In questo momento di crisi del genere “balletti, ricchi premi e cotillons”, nel quale abbiamo dovuto leggere sui giornali persino di polemiche da parte di certe star su come programmare le repliche (repliche!) dei loro quiz, diverse e autorevoli voci dell’empireo televisivo hanno fatto sentire la propria opinione: “riprogrammiamo Canzonissima o Fantastico” (Pippo Baudo dixit), “replichiamo l’ultimo Festival di Sanremo 2020” (Fiorello proposuit). Insomma, i big dell’intrattenimento propongono un palinsesto stile vecchie sere d’estate, quando a portare a casa la pagnotta ci pensa la seguitissima trasmissione “Techetechetè”: saranno anche celebrità ma incassare un po’ di diritti SIAE in più è qualcosa che non stufa mai.

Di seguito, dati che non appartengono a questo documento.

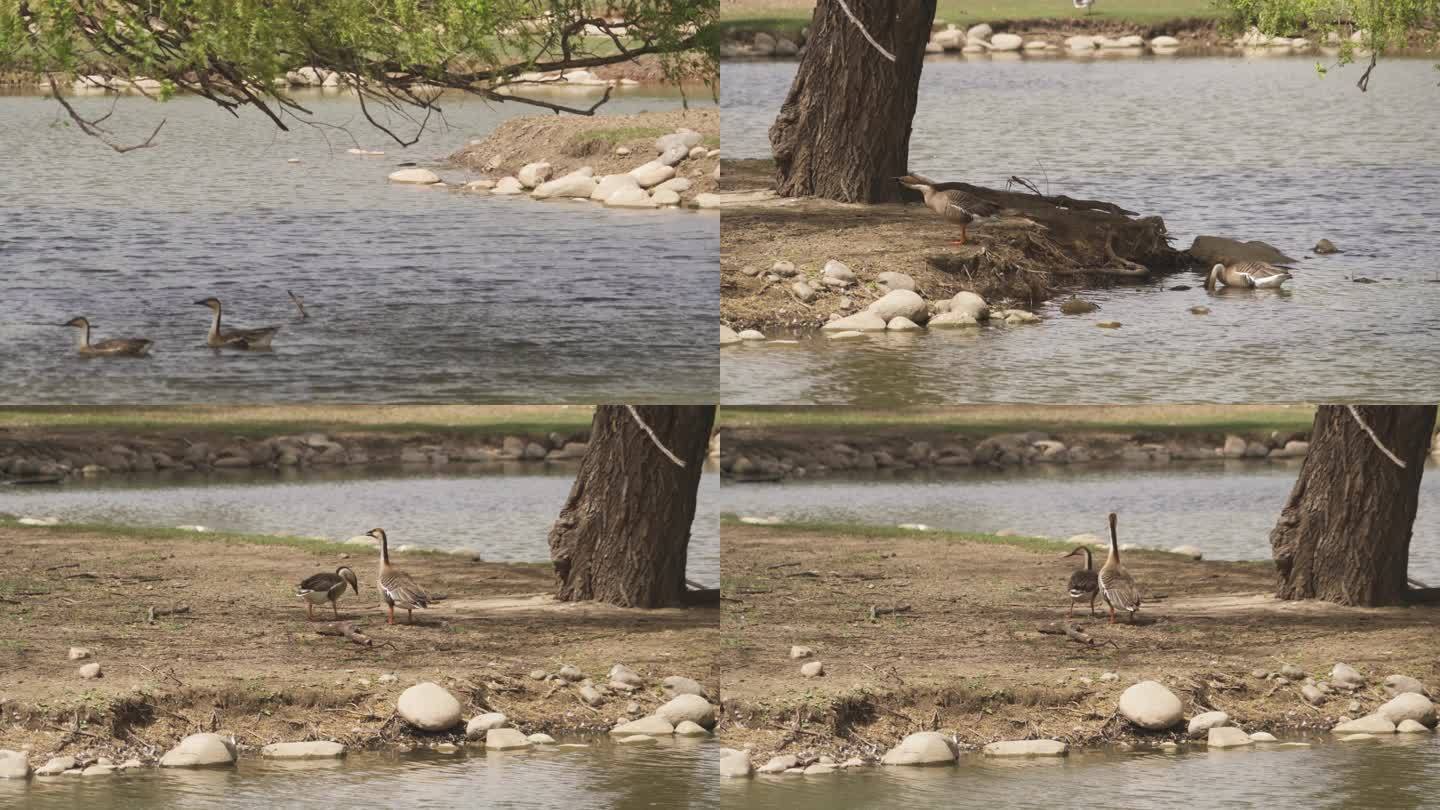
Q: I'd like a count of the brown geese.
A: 8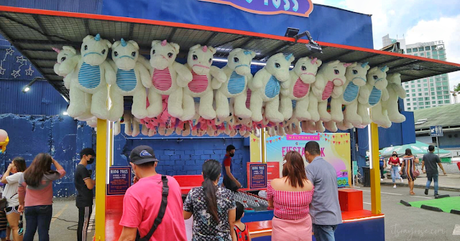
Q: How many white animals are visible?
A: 12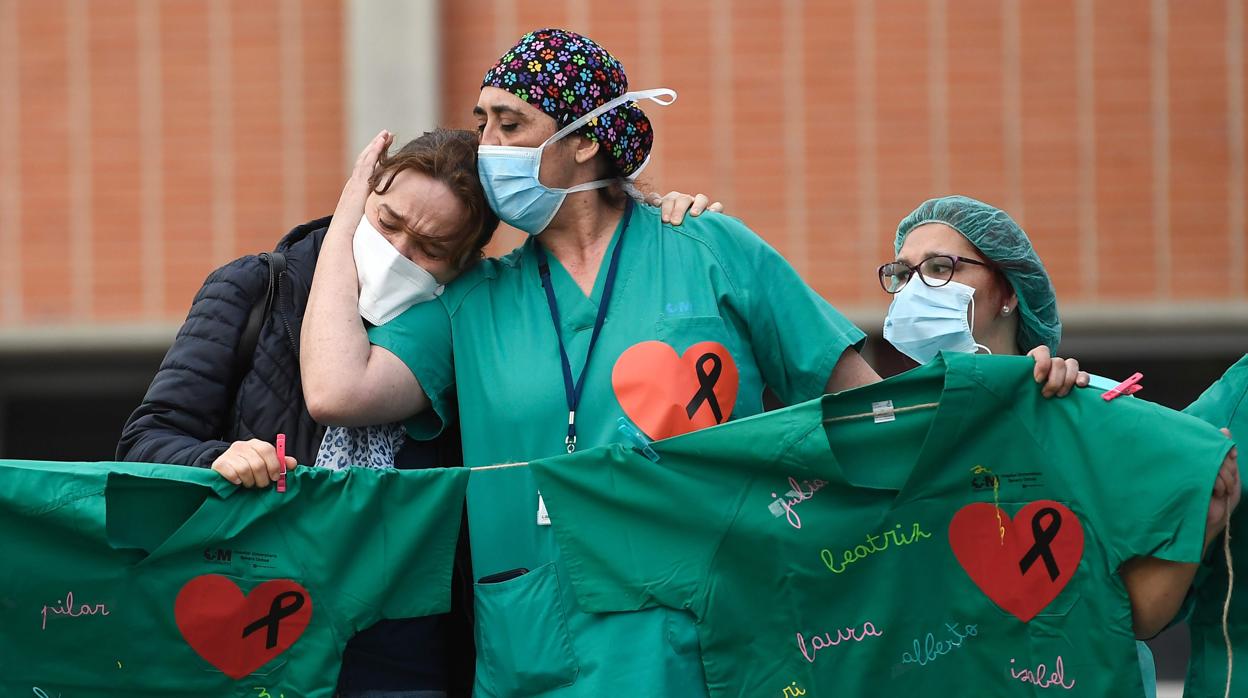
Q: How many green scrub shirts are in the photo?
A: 4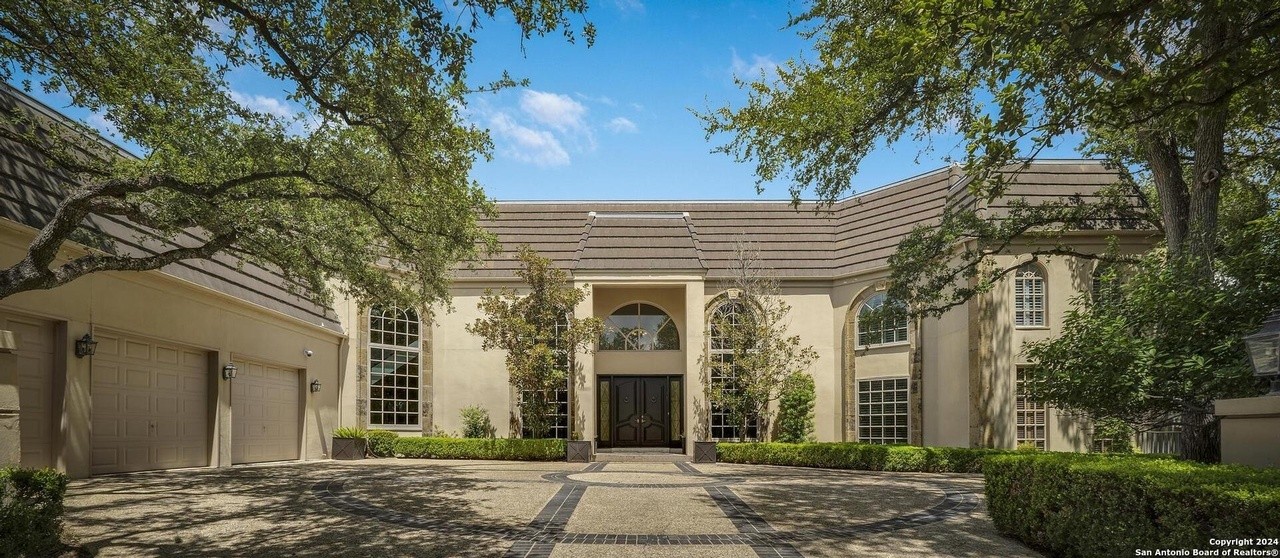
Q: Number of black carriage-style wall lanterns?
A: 3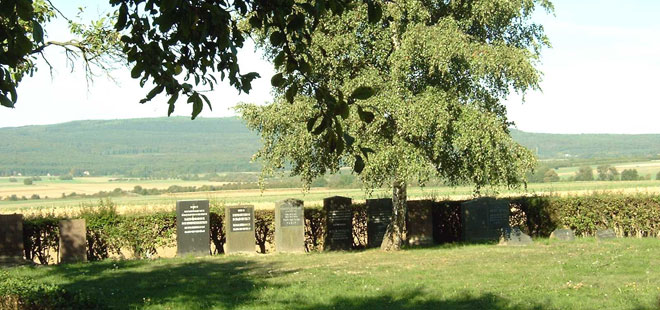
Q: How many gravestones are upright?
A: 9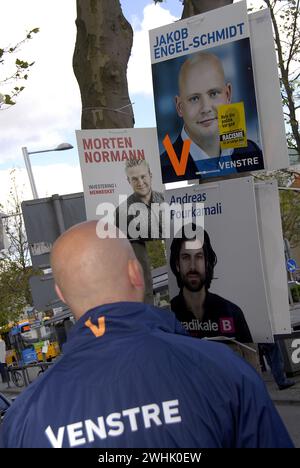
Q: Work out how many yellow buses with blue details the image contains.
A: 1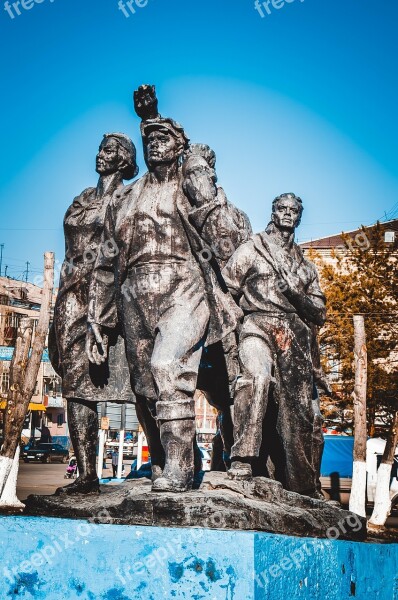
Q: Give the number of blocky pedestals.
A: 1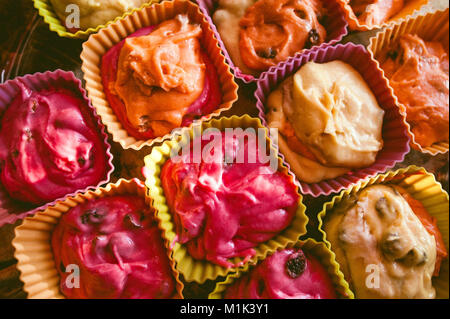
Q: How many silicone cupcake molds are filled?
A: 11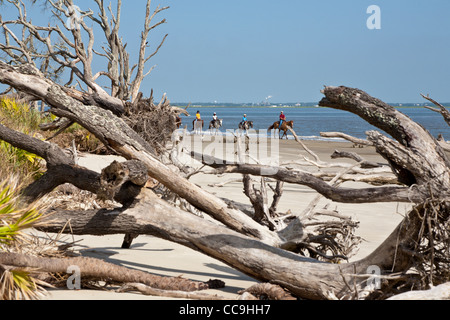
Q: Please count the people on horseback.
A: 4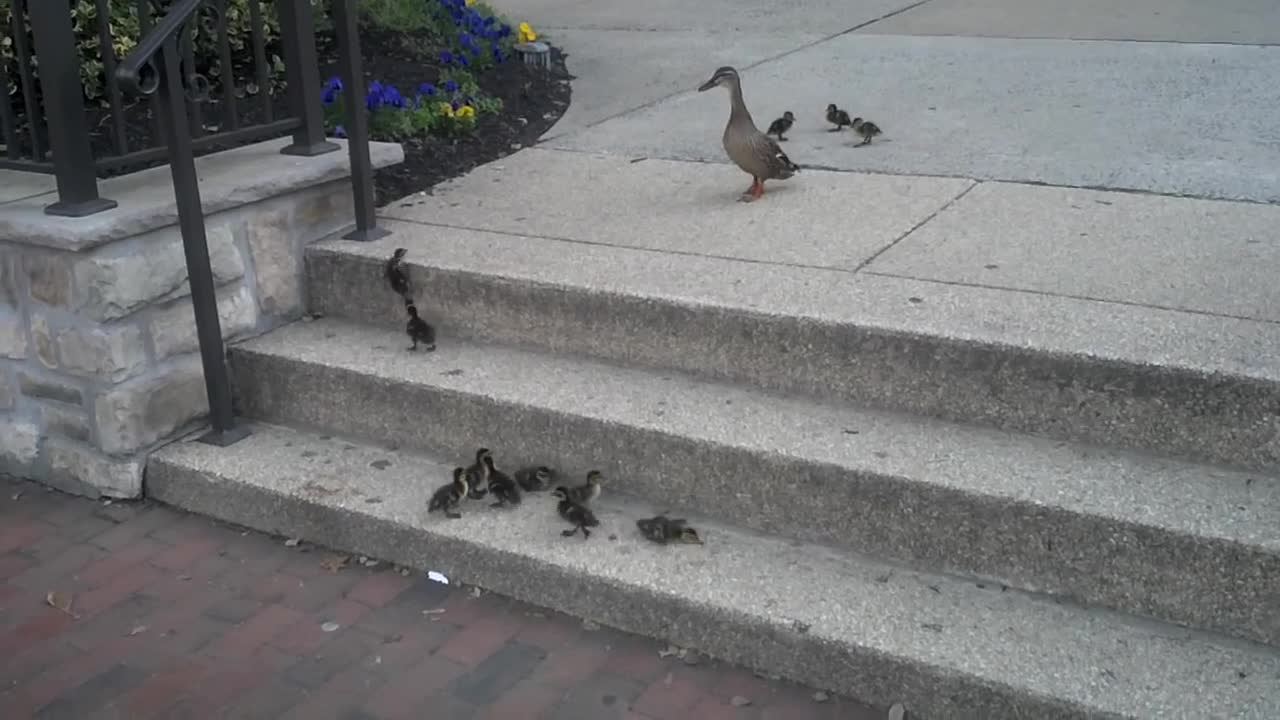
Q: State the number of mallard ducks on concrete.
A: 13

L’ultimissima è il grande ritorno di… Maurizio Costanzo. In parallelo con “Si è fatta notte” (Rai1), “Maurizio Costanzo Show” e “L’Intervista” (Canale5), oltre a qualche sparsa collaborazione radiofonica, il mitico conduttore coi baffi sta per tenere a battesimo – in tandem con Umberto Broccoli, dotto archeologo che allo scavo ha preferito la tv via cavo – un rivoluzionario format del sabato pomeriggio, basato sull’idea di riproporre e commentare celebri show tv del passato, usando le teche Rai. Una sorta di rivisitazione in salsa televisiva del famigerato cineforum del megadirettore cinefilo nei film di Fantozzi, quello che si concludeva con un giudizio impudente sulla “Corazzata Potëmkin”… speriamo che non tocchi sorte analoga alla Mina di “Milleluci” o alla Loretta Goggi de “La freccia nera”.
Facezie a parte, qui la soluzione per far trascorrere il presente sembra sia sempre e solo quella di riproporre il passato. Forse è così. Il futuro però dovrà essere un’altra cosa.